Нет, Варвара Дмитриевна решительно не понимала возведенных против нее мужем обвинений и удивлялась его злости. Но, хорошо узнав его за несколько лет, она предчувствовала, что его решение точно окончательное и он непременно уйдет от нее.

Так и случилось. Как ни умоляла его Варвара Дмитриевна, как ни взывала к его добропорядочности и гуманности («Не меня, так хотя бы дочь нашу, Манечку, пожалей! Без отцовской ласки, что ли, оставишь?»), он был тверд и непреклонен. Он съехал, невзирая на все слезы жены и присоединившейся к ней Мани, которой она внушила, что та никогда в жизни больше не увидит отца.

Квартира опустела. Сначала сестренка, потом папа. Маня была безутешна. Она действительно, под влиянием слов и истерики матери, думала, что папа ушел вслед за Катенькой и не вернется. Только если Катеньку положили в гробик (какая она бледненькая и хорошенькая лежала в гробике, точно куколка) и унесли, то папа своими ногами отправился на кладбище, чтобы не пугать ее, Маню, своим видом в гробу.

Каково же было ее удивление и радость, когда где-то через неделю папа явился, живой и здоровый, – даже усы гуще и чернее стали, – чтобы навестить ее. Она кинулась ему на шею, без ума от счастья.

В угощение Мане принес Крестовский так любимые ею леденцы в жестяной банке, такие раньше давала ей их рыжая соседка, та, что с жирными глазами в толстых веках. Это навело Маню на мысль, что он, возможно, сейчас живет как раз у рыжей соседки, где ж еще он мог взять монпансье, рассудила девочка.

Когда отец распрощался и ушел, она поделилась своей догадкой с матерью, которая все время его пребывания в квартире не выходила из соседней комнаты, показывая тем самым свою оскорбленную гордость.

Выслушала дочку – и куда вся гордость подевалась! Тут же, в чем была, в домашнем платье, выбежала Варвара Дмитриевна из квартиры. К соседке, поняла Маня.

Неизвестно, что там происходило, но через четверть часа мама вернулась очень раздраженная, злая. Накинулась на дочку:

– Что ты еще выдумала, несносная девчонка! На посмешище меня выставила! Ничего он не у нее, ей о нем даже слышать невыносимо, он о ней такие гадости, такие гадости в свой роман протащил! А это вполне приятная женщина, как я могла о ней раньше плохо думать!
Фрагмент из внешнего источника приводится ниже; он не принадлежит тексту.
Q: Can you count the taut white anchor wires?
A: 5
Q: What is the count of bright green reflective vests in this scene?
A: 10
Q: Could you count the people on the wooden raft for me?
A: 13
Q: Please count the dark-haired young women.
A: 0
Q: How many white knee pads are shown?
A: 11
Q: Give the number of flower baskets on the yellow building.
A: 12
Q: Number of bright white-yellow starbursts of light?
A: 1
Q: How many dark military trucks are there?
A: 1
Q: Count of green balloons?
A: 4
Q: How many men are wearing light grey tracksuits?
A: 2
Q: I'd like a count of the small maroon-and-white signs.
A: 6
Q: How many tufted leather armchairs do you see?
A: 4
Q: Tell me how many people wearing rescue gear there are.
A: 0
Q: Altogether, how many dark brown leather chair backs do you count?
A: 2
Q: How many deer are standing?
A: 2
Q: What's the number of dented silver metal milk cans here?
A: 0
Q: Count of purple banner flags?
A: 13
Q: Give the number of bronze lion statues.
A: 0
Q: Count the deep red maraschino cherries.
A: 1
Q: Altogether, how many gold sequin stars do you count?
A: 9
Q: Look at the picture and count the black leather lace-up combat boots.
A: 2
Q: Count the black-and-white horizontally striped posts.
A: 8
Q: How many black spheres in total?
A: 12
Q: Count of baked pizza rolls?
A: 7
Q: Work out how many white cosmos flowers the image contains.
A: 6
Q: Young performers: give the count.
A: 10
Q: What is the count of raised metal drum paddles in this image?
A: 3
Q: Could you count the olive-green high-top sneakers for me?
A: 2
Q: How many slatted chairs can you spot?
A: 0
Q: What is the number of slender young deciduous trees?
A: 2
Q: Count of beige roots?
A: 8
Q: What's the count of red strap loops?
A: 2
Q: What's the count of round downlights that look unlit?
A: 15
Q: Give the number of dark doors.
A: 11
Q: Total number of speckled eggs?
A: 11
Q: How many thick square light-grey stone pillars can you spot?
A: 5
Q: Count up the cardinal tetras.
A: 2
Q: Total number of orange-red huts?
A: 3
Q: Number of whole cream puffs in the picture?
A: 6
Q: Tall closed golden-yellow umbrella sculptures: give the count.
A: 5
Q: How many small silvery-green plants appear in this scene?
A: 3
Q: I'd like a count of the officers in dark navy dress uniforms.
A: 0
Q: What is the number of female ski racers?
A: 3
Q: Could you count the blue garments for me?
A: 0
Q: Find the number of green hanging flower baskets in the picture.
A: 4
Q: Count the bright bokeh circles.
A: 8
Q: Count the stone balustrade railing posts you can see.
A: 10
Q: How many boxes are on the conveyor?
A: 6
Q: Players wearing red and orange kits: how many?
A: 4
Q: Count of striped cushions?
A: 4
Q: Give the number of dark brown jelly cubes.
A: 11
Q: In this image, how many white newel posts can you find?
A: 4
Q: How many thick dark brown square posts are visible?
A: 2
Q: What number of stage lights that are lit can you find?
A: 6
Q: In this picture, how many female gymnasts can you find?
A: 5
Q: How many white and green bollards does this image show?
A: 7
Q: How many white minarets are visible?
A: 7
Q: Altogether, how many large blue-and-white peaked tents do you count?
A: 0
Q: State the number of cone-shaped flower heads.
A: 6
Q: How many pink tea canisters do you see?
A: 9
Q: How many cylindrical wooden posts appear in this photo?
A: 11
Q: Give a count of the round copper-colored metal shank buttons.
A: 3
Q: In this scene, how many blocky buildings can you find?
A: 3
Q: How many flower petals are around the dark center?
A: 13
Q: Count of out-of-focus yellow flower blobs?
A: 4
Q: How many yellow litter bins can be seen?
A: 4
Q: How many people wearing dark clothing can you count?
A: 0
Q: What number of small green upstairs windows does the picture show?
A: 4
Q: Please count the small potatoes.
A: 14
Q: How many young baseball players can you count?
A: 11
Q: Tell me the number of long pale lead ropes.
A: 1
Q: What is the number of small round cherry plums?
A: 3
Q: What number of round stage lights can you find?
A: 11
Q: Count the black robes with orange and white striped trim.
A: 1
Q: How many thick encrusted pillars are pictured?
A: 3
С тех пор приятная женщина снова сделалась мила в отношении к Мане, снова ее привечала и угощала монпансье.

– Бедная девочка, такие потрясения, такие потрясения! – жалела она ее и гладила по головке. А старуха-приживалка, как и прежде, неизменно сопровождавшая рыжую толстуху, сочувственно кивала.

Это была единственная выгода, что принес Мане разрыв между родителями. Но, конечно, леденцы в том положении являлись слабым утешением!